=== Begin Enclosure ===
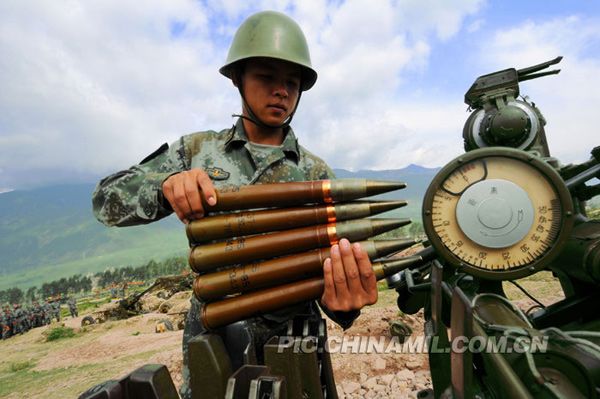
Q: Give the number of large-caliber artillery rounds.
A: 5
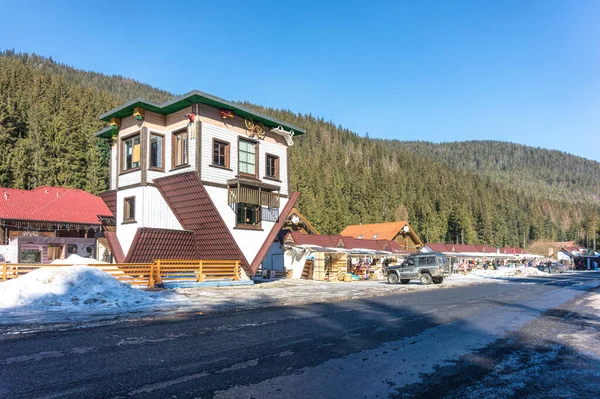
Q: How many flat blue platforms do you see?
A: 1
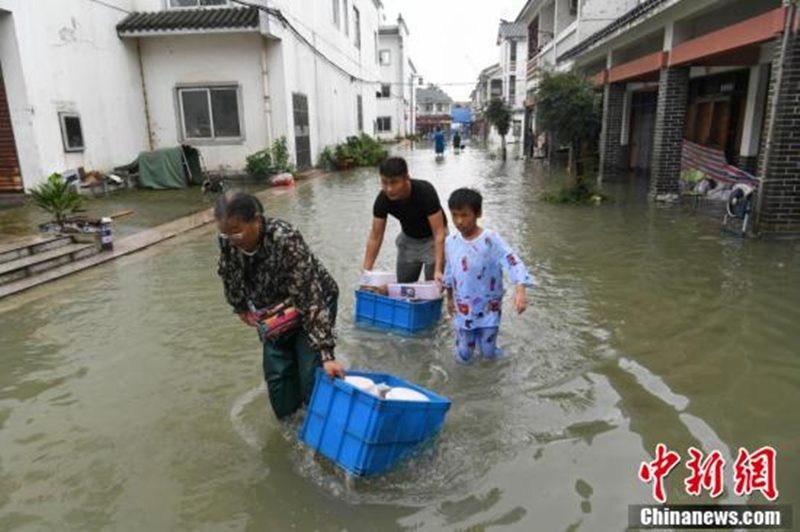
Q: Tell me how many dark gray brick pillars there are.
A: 3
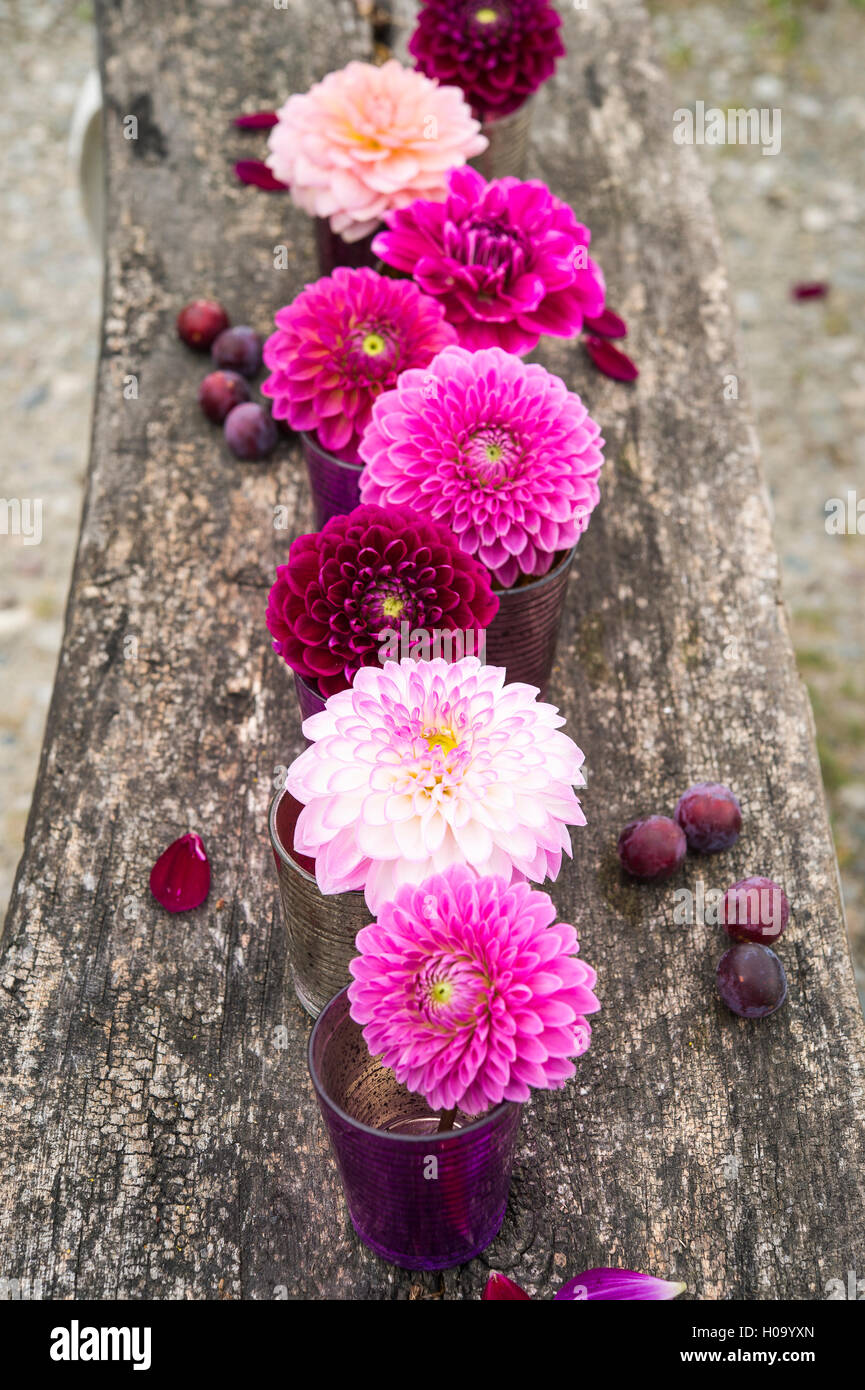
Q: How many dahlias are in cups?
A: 8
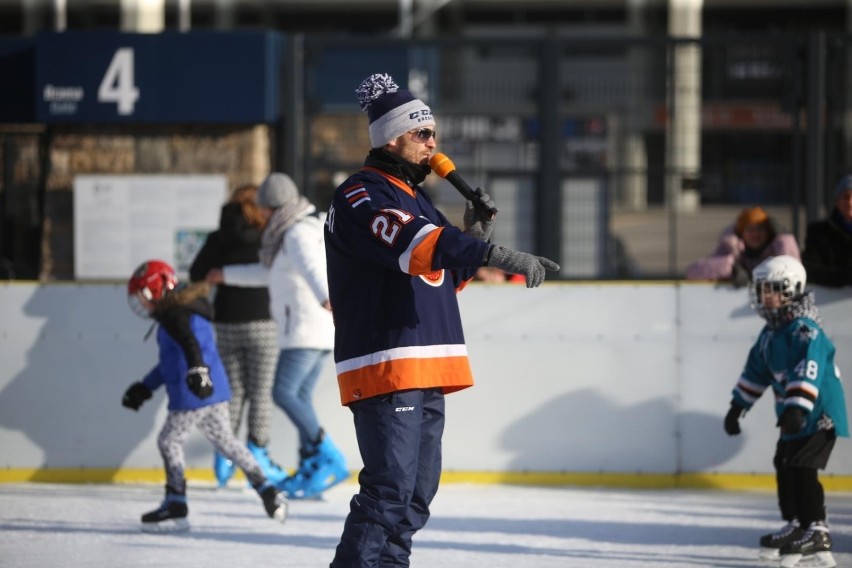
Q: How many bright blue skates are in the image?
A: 4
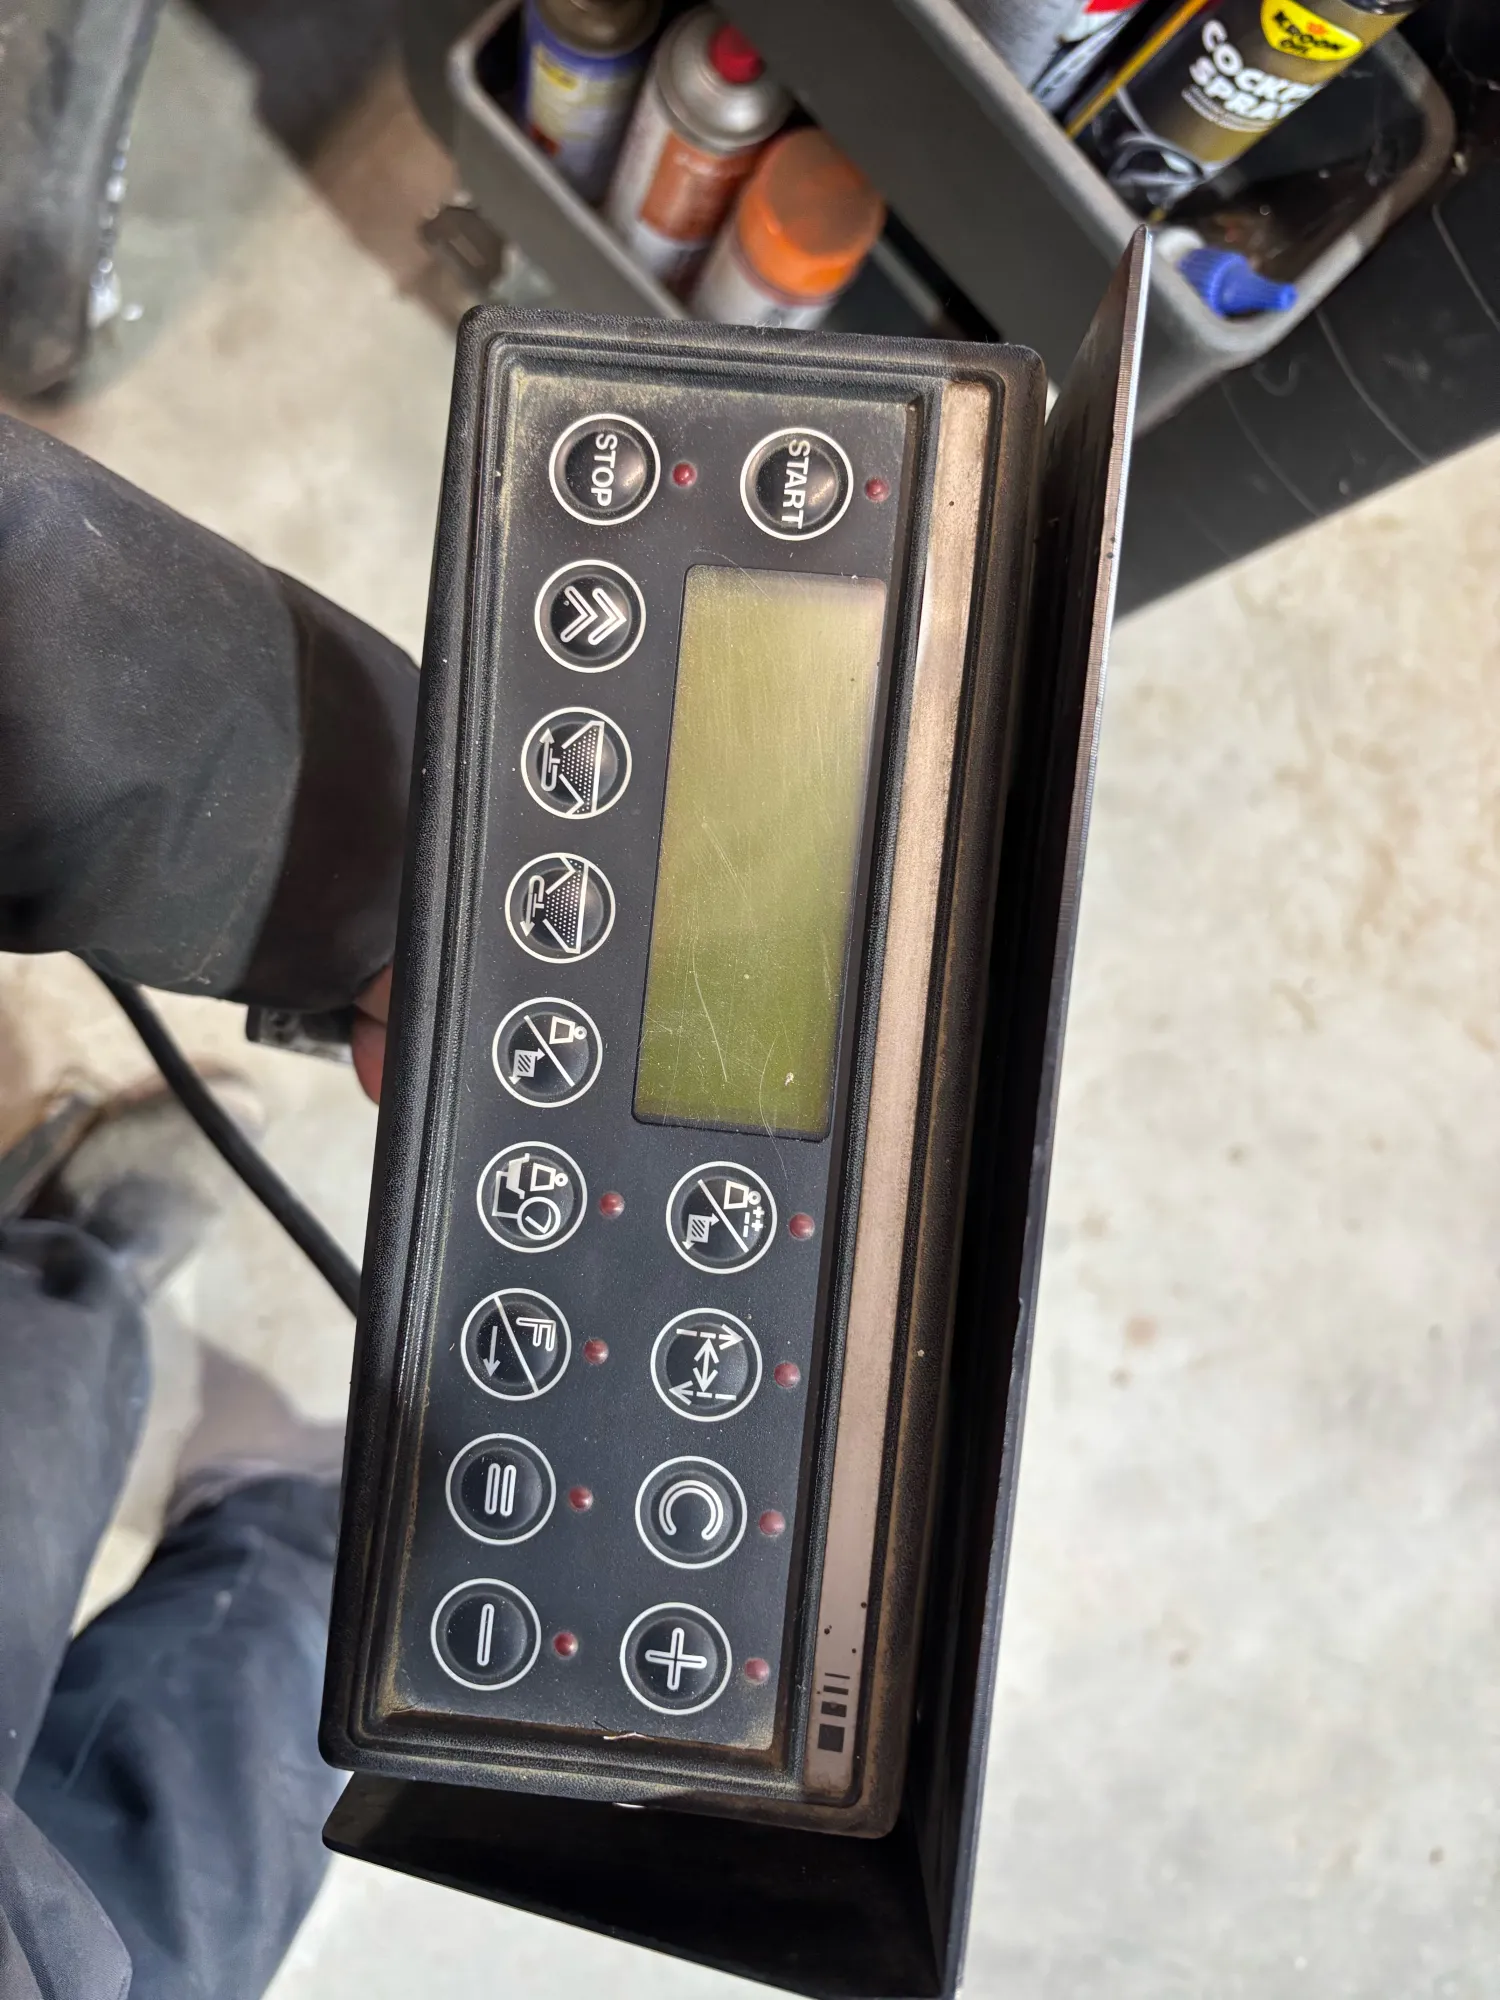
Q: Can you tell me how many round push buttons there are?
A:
=== End Enclosure ===
## Exercise requirements
Leaving the pictures out, copy exactly the lines from the line that contains "Q: How many bright" to the last line of the data, both ends included.

## Written answer
Q: How many bright blue skates are in the image?
A: 4
Q: Can you tell me how many round push buttons there are?
A:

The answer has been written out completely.